The longer I spend among the English the less ‘Welsh’ it is and the more the Scouse gene asserts itself and while I could never have taken up residence on Brookside Close, I do could pass muster as an extra on Bread, a sort of Scouse-lite that everyone can understand.
Give me half an hour or so back in God’s Own Country though and all of a sudden there more of a roll to every ‘R’ I pronounce and give me the odd double l, d, or even a bit of nasal mutation and all of a sudden I’m doing a Rhys Ifans impression.
But what I’ve never considered doing, even if I could manage it, is to lose my accent.
And yet, according to a survey, that what half Welsh parents want their children to do.
Now, the problem with a lot of these surveys is that they’re done on a shoestring and they ask so few people to take part they are utterly meaningless.
But this one, for the Combined Insurance company, sampled 2,300 people – which is a respectable sample size – well it’s about as many as they poll when they’re trying to figure out who’ll be elected as the next government.
So what do we make of that, half of us with children want them to lose our accent?
I blame the homogenisation of our youth. They may think they’re expressing their individualism, but in actual fact the mass media with which they are so familiar means they are all equally exposed to popular culture.
Keeping a Welsh accent is just one way of standing out from the crowd, and it’s not always easy to do that.
But that doesn’t explain why parents should want their children to lose their accent.
Could it be that parents are worried about how their children will be perceived outside Wales? That Wales is seen, however wrongly, as somewhere backward, insular and ill-educated and their children will suffer from people’s prejudices if their accent gives the game away?
There are many, many examples of role models in the media, but when you start listing famous Welsh people it becomes a bit of a desperate attempt to curry favour with the English by listing as many as you can before hitting upon someone they like. It’s rather like the Scots’ pathetic bleats that one of their number invented television and they are therefore all deserving of our respect.
Personally I think such exercises in self-justification are a little futile and we should all get a bit more bloody-minded about it. I don’t think we should justify our existence just because Rhydian made it to the finals of X-Factor and Gethin did well in Strictly Come Dancing.
We, and our accents, were here first and we’ll be damned if we’ll surrender them to some homogenised drawl that’s a vile cross between estuarine English and US drawl. And no, we don’t all sound like miners from the Valleys.
In a world increasingly dominated by US culture, our accents are one of the few things that set us apart and so, far from being encouraged to lose them, our children ought to be taught to treasure one of the remaining signs of their identity.

SO the nation was given a free vote on what project they thought was deserving of £50m and what did they choose?
The Sustrans Connect2 project to expand its network of cycleways and footpaths, that’s what.

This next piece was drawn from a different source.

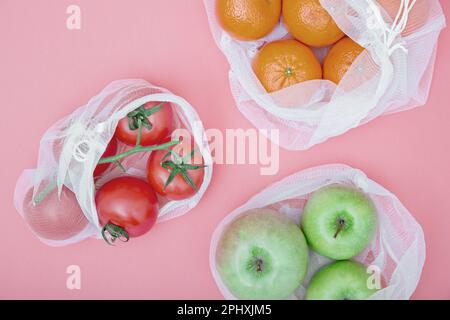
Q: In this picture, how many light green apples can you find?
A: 3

So, with the nation so universally in favour of expanding this network, you would think it would have to be a pretty stubborn, short-sighted, small-minded local authority that would stand in the way of this sort of development wouldn’t you?
And just which bunch of burghers would cut themselves and their town off from the national cycle network and the massive funds that Sustrans would pump into such a development?

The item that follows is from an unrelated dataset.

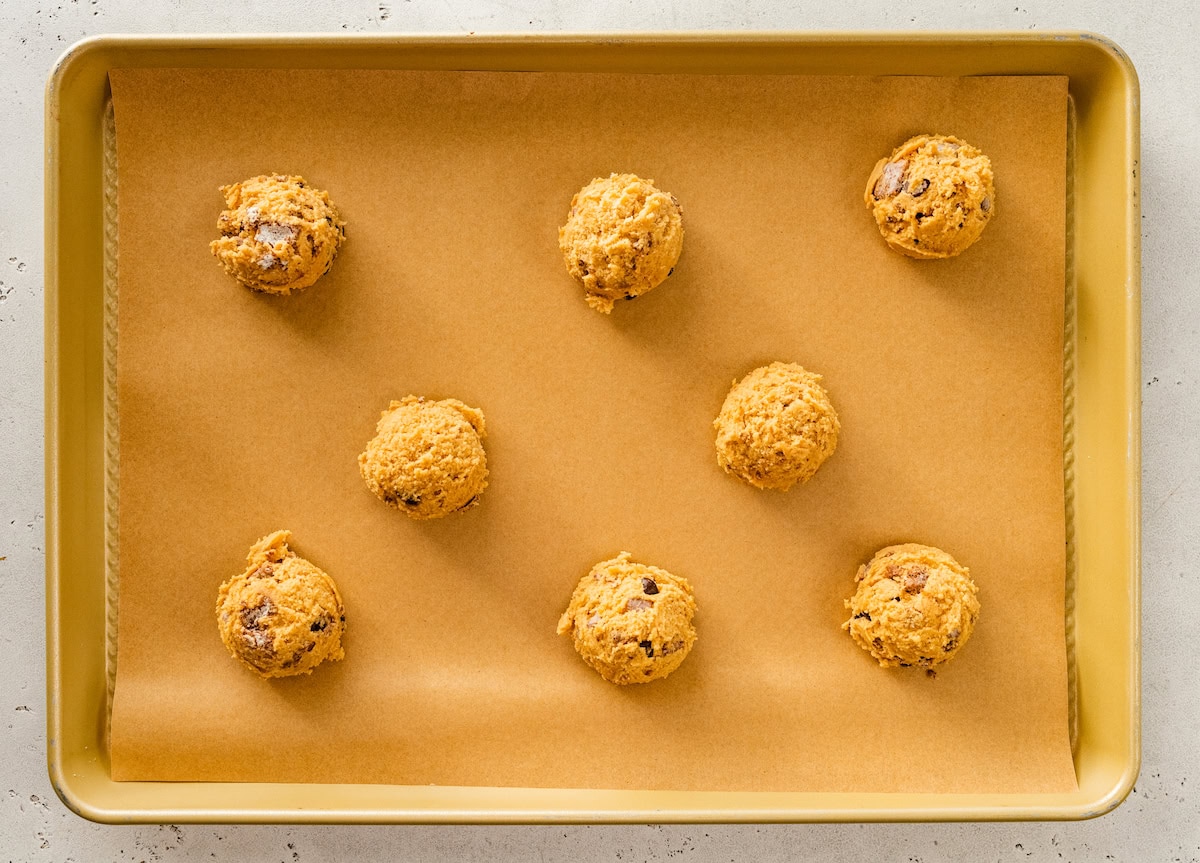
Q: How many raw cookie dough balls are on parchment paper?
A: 8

Step forward Conwy County Borough Council, who in the face of huge public support for cycling, as evidenced by the Lottery Giveaway vote, still insist that cyclists should use dangerous roads rather than the North Shore Promenade, and in doing so went against the advice of their own environment scrutiny committee.
Their reasons apparently rest on reasons of public safety so tenuous and without evidential support that they border on the fictitious.

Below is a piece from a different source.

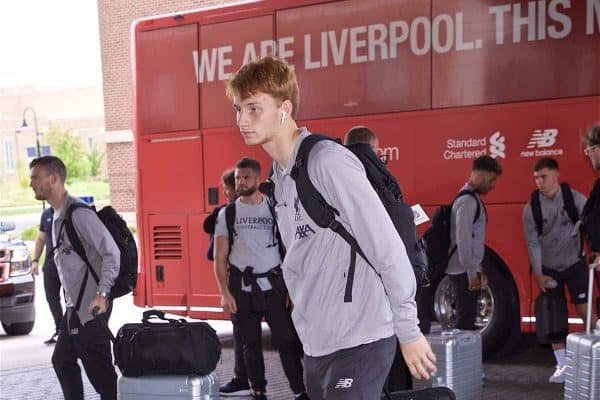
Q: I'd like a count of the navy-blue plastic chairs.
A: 0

If the roads of North Wales were littered with the bodies of those killed by lunatic cyclists you might think they have a point, but they aren’t, so they don’t.
Local authorities around the country are queueing up to work with Sustrans to create safe walking and cycling routes and the continuing refusal by Conwy CBC to see the benefits of this development to Llandudno and the people who live and work there is simply shameful.

NEXT Tuesday being Christmas Day I won’t be around, which should aid the digestion of the turkey – especially if you’re a Conwy councillor.
So I would like to wish you all a very Merry Christmas and I will be back in the Post on ?????